Baca berita dengan sedikit iklan, klik di sini
SEBUAH pesawat teronggok di sudut luar hanggar skuadron teknik Bandar Udara Halim Perdanakusuma. Termakan waktu, debu mengerak di sekujur tubuhnya, menutup kemilau perak warna aslinya. Salah satu ban depannya (main wheel) bahkan sobek terantuk batu saat pesawat itu mendarat ketika terbang terakhir kali. Pintu masuknya kelihatan tidak klop lagi dengan "kusen". Tak rapat, tapi bisa dikunci, diamankan gembok hitam dari luar. Ketika TEMPO berusaha masuk ke dalamnya, gembok itu harus dibobok karena kuncinya hilang entah ke mana.

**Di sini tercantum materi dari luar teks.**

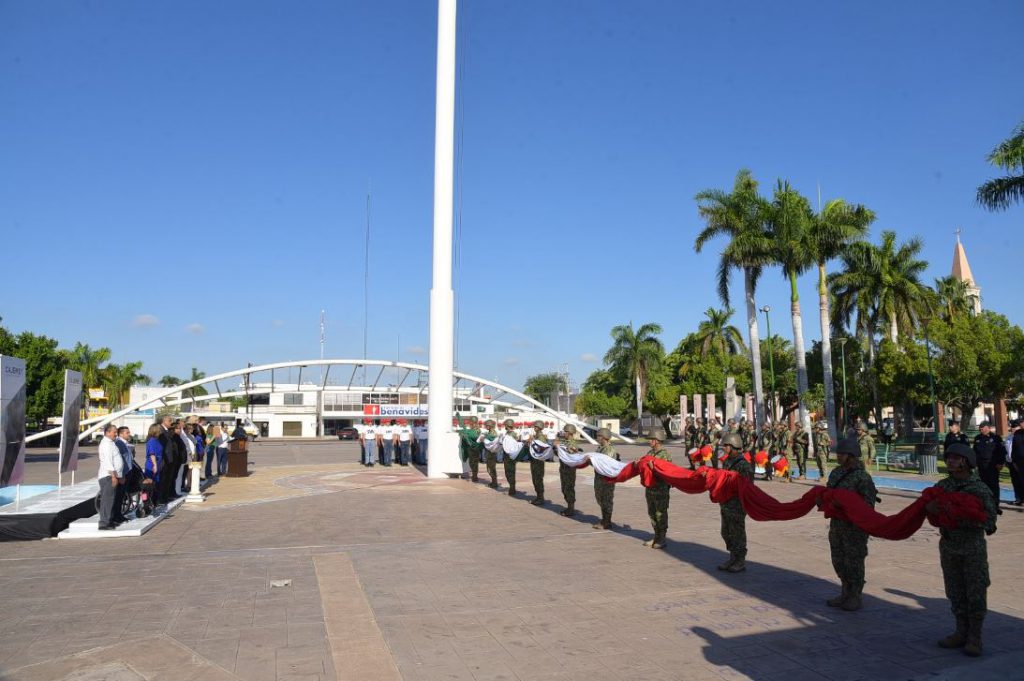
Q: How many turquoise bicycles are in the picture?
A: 0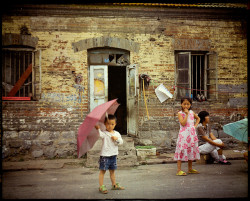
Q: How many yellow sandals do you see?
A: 2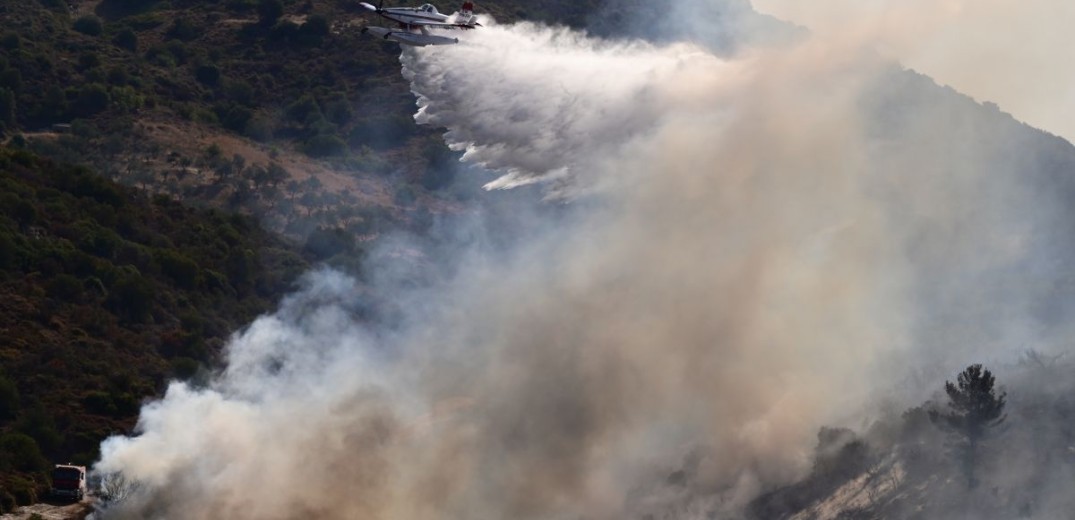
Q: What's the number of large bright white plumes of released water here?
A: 1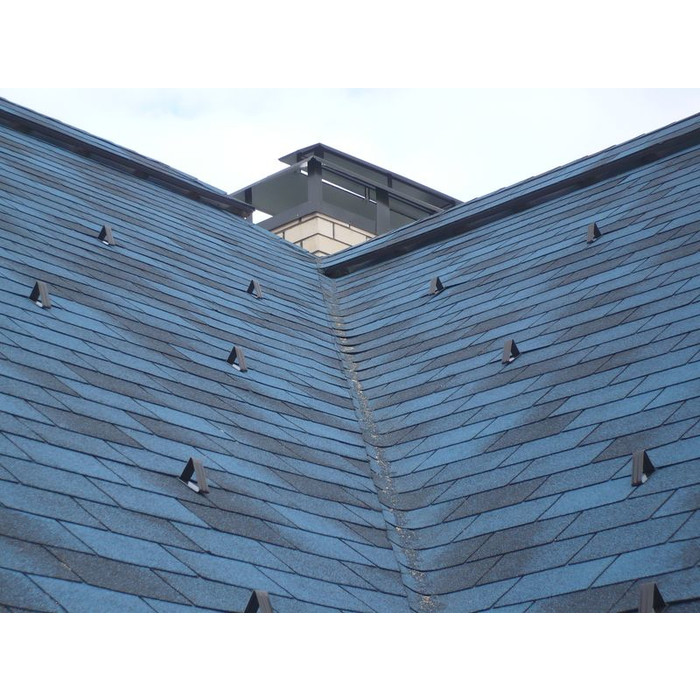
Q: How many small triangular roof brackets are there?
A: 11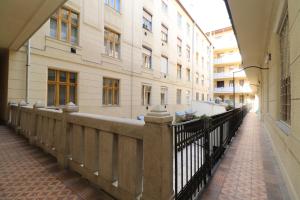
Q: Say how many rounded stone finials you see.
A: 5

Tak sempurna, tapi kegagahannya tampak masih melekat. Di badan kabinnya yang gemuk, tulisan "Indonesian Airways, RI 001" masih menyala. Bahkan di udara, dengan mesin pistonnya yang terawat baik, dia masih dapat meraung hingga ketinggian 10 ribu kaki dengan kecepatan maksimal 134 knot. Tulisan "Seulawah" di kiri-kanan kokpit pilot bisa berbicara tentang perjalanan-perjalanan heroik yang dilaluinya. Setidaknya begitulah anggapan kebanyakan orang.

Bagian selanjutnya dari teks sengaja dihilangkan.